You may need to set utf8 in /etc/my.cnf
collation-server = utf8_unicode_ci
init-connect='SET NAMES utf8'
character-set-server = utf8
Selenium Install
---------------
Download the selenium server:
http://selenium.googlecode.com/files/selenium-server-standalone-2.5.0.jar
Start the selenium server:
'java -jar selenium-server-standalone-2.5.0.jar'
MARC Records
------------
### For unglued books with existing print edition MARC records
1. Get the MARCXML record for the print edition from the Library of Congress.
1. Find the book in [catalog.loc.gov](http://catalog.loc.gov/)
1. Click on the permalink in its record (will look something like [lccn.loc.gov/2009009516](http://lccn.loc.gov/2009009516))
1. Download MARCXML
1. At /marc/ungluify/ , enter the _unglued edition_ in the Edition field, upload file, choose license
1. The XML record will be automatically...
* converted to suitable MARCXML and .mrc records, with both direct and via-unglue.it download links
* written to S3
* added to a new instance of MARCRecord
* provided to ungluers at /marc/
### For CC/PD books with existing records that link to the ebook edition
1. Use /admin to create a new MARC record instance
1. Upload the MARC records to s3 (or wherever)
1. Add the URLs of the .xml and/or .mrc record(s) to the appropriate field(s)
1. Select the relevant edition
1. Select an appropriate marc_format:
* use DIRECT if it links directly to the ebook file
* use UNGLUE if it links to the unglue.it download page
* if you have records with both DIRECT and UNGLUE links, you'll need two MARCRecord instances
* if you have both kinds of link, put them in _separate_ records, as marc_format can only take one value
`ungluify_record.py` should only be used to modify records of print editions of unglued ebooks.

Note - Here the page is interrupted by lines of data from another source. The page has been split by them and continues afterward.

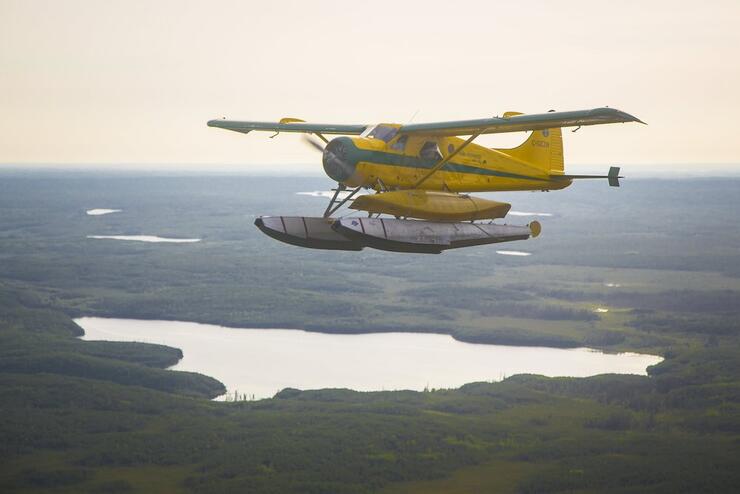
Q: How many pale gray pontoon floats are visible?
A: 2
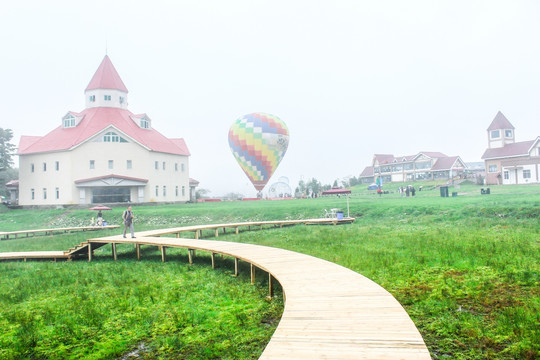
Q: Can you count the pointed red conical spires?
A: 2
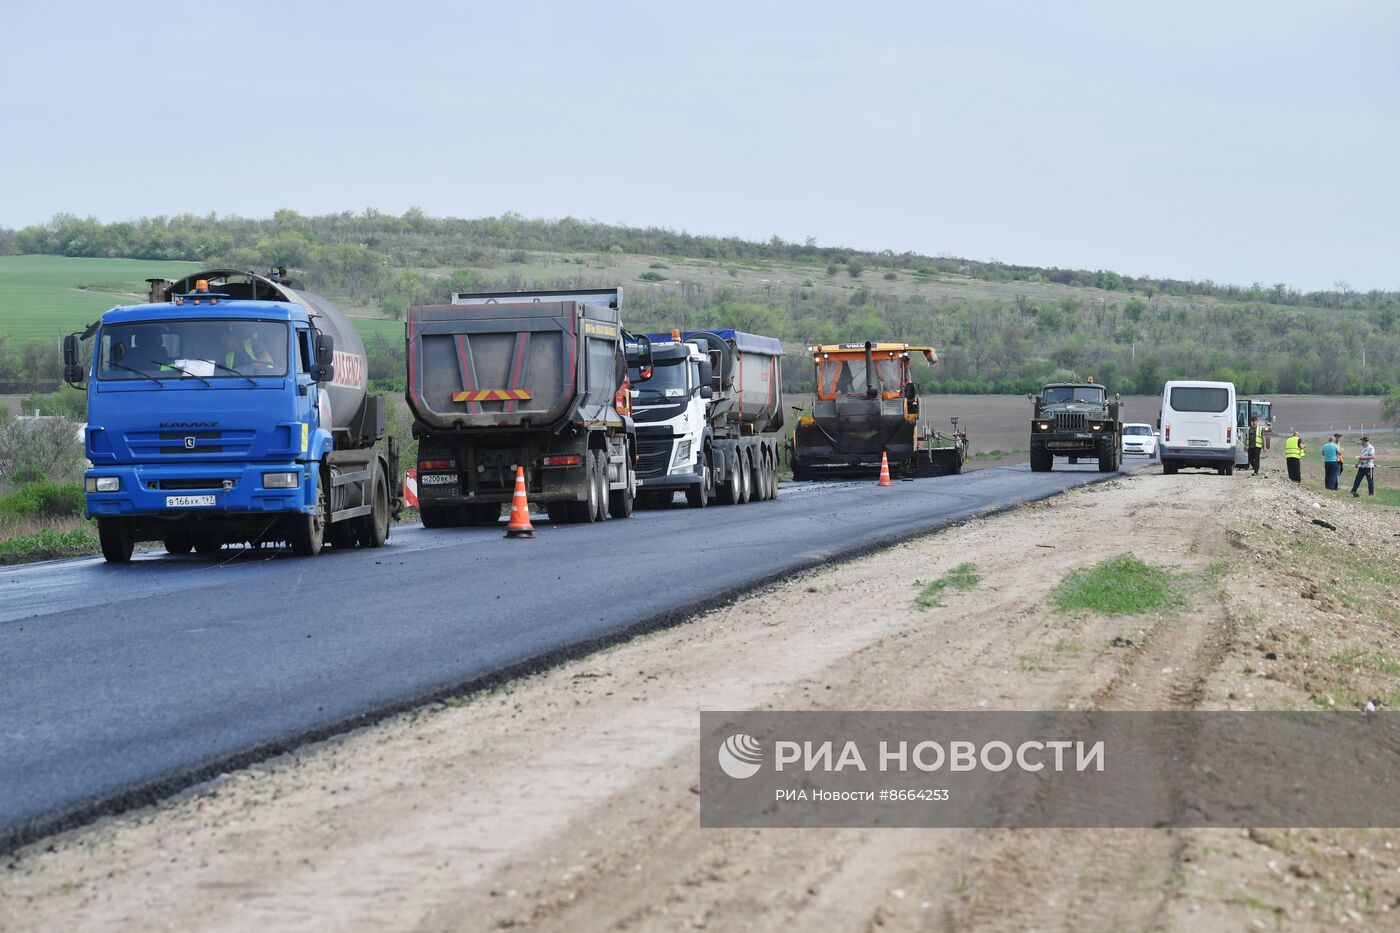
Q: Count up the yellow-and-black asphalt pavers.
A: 1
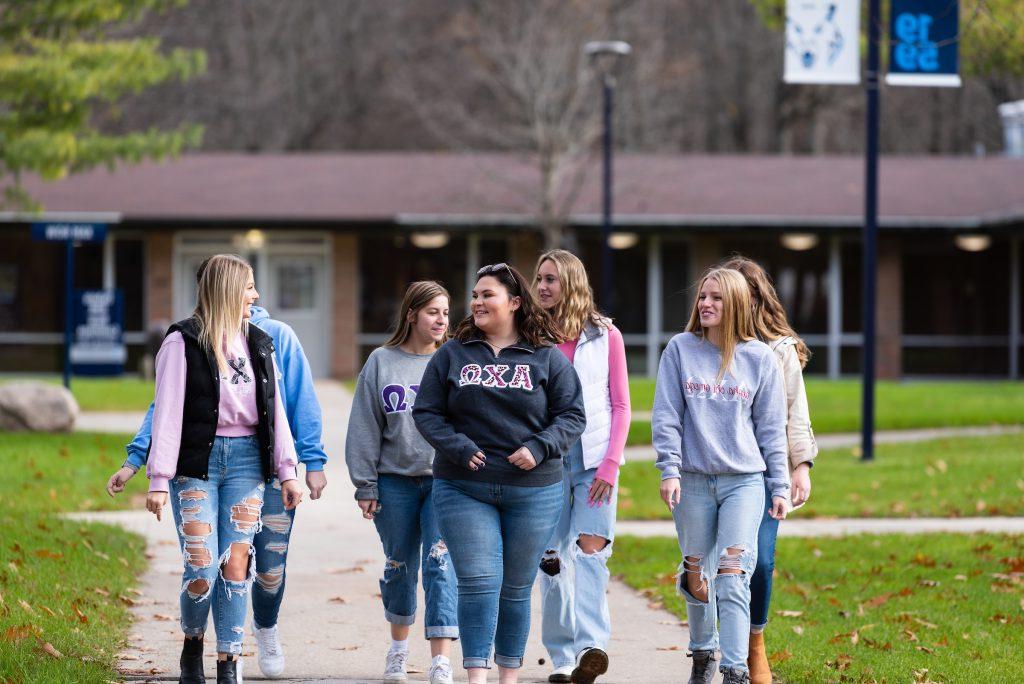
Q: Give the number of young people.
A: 7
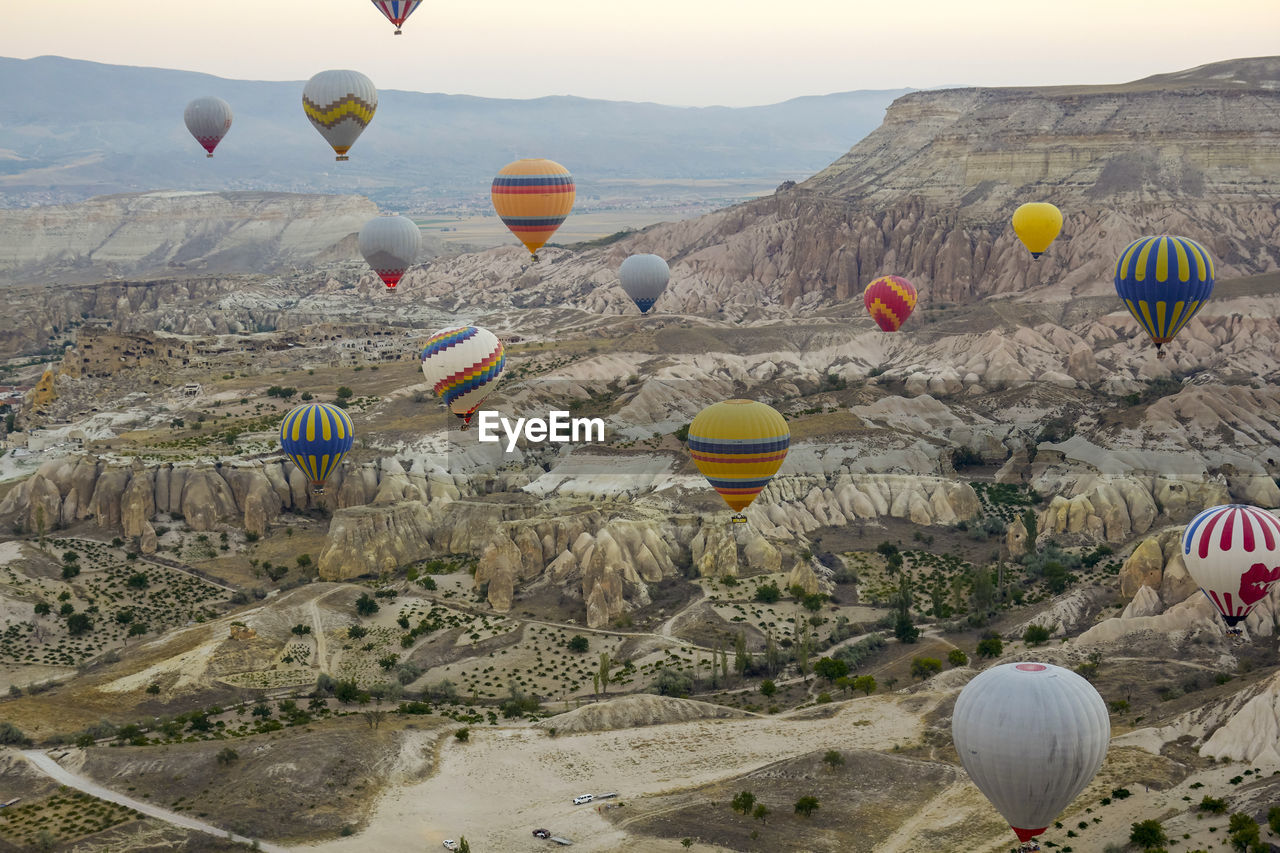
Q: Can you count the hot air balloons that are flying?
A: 14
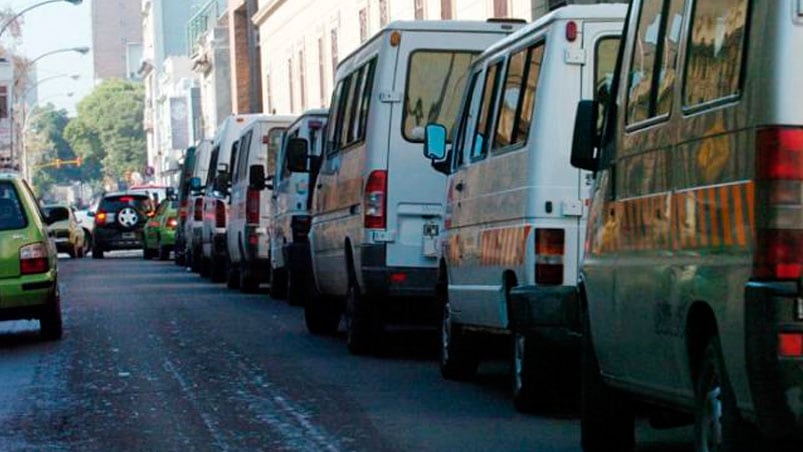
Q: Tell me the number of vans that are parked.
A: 8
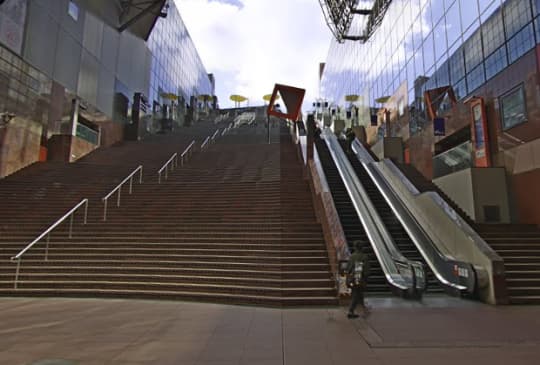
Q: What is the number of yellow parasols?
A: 6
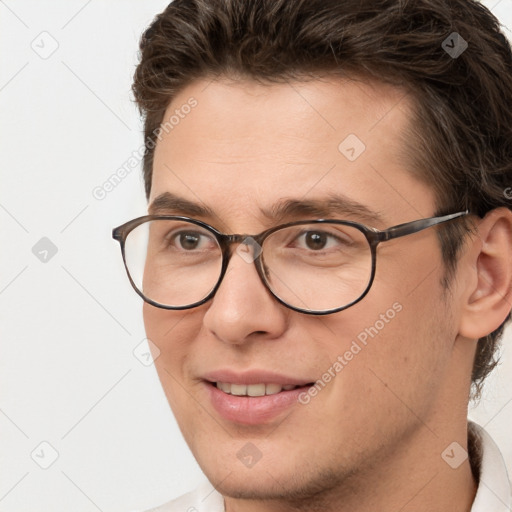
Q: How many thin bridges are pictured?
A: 1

It will not produce appropriate results for CC/PD ebooks.
### For unglued ebooks without print edition MARC records, or CC/PD books without ebook MARC records
1. Get a contract cataloger to produce quality records (.xml and .mrc formats)
* we are using ung[x] as the format for our accession numbers, where [x] is the id of the MARCRecord instance, plus leading zeroes
1. Upload those records to s3 (or wherever)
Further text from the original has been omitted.